* **Task**:
Print out each entry below in full, exactly as given, excluding pictures.

* **Recorded data**:
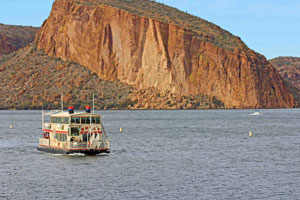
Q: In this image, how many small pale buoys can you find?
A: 3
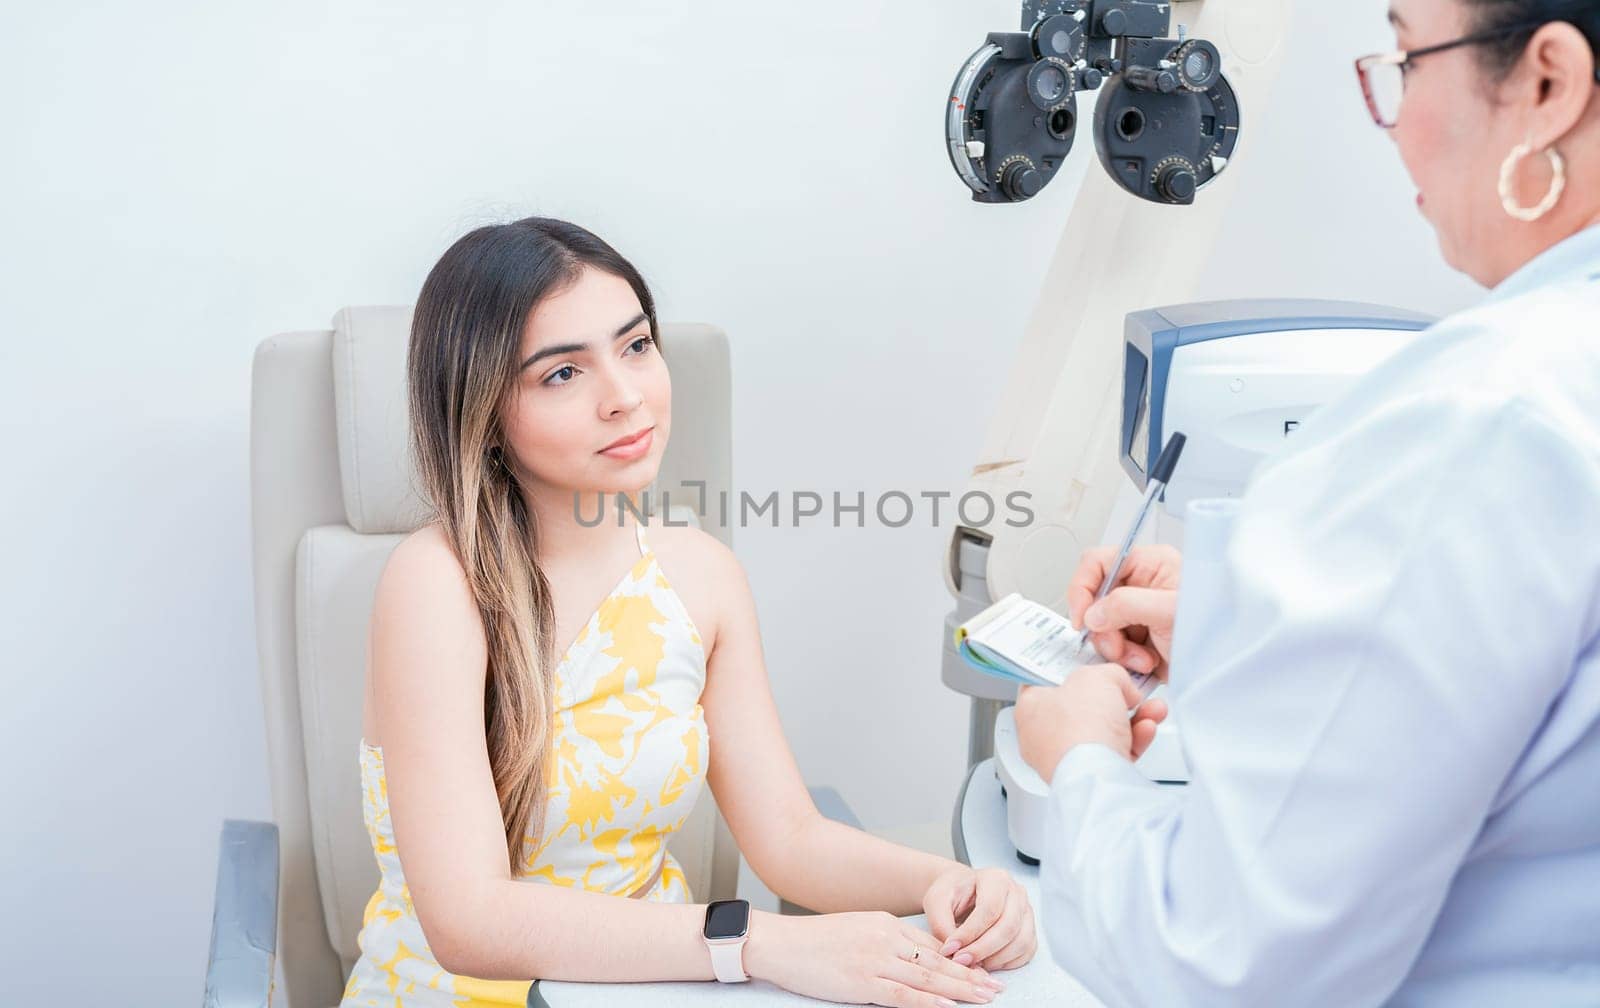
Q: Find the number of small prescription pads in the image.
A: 1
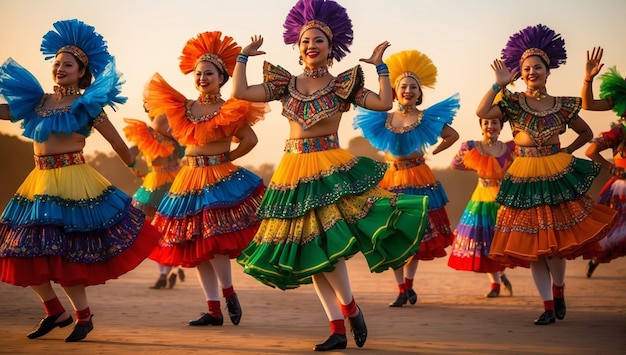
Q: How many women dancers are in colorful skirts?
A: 8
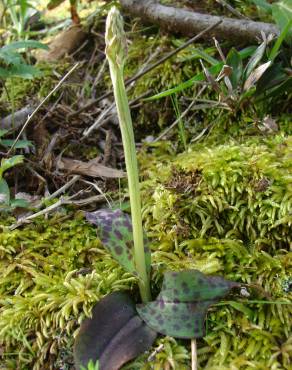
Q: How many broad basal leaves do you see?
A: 3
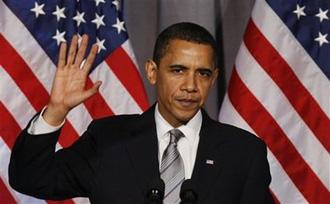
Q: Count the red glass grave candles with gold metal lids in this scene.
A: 0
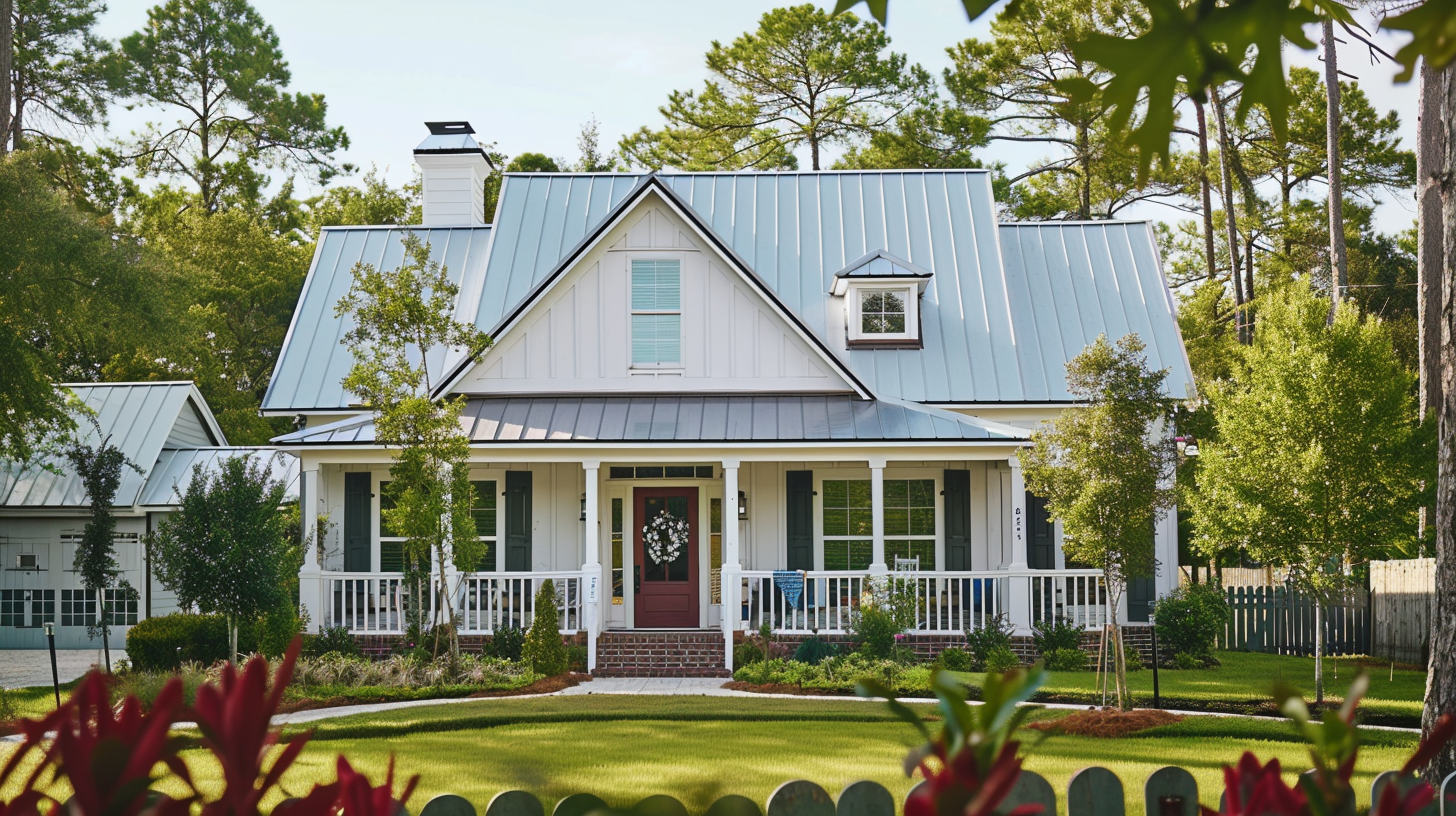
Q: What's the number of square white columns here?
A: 6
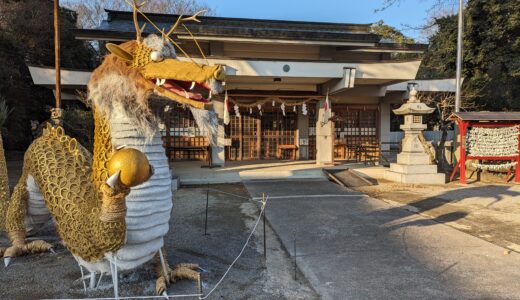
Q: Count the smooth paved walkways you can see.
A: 1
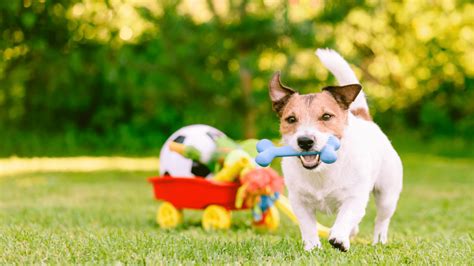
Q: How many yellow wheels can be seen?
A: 3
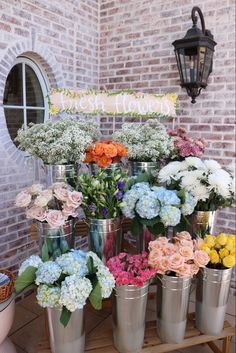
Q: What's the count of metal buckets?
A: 11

* **Reply**:
Q: In this image, how many small pale buoys can you find?
A: 3
Q: Find the number of small prescription pads in the image.
A: 1
Q: How many women dancers are in colorful skirts?
A: 8
Q: How many broad basal leaves do you see?
A: 3
Q: Count the red glass grave candles with gold metal lids in this scene.
A: 0
Q: What's the number of square white columns here?
A: 6
Q: Count the smooth paved walkways you can see.
A: 1
Q: How many yellow wheels can be seen?
A: 3
Q: What's the count of metal buckets?
A: 11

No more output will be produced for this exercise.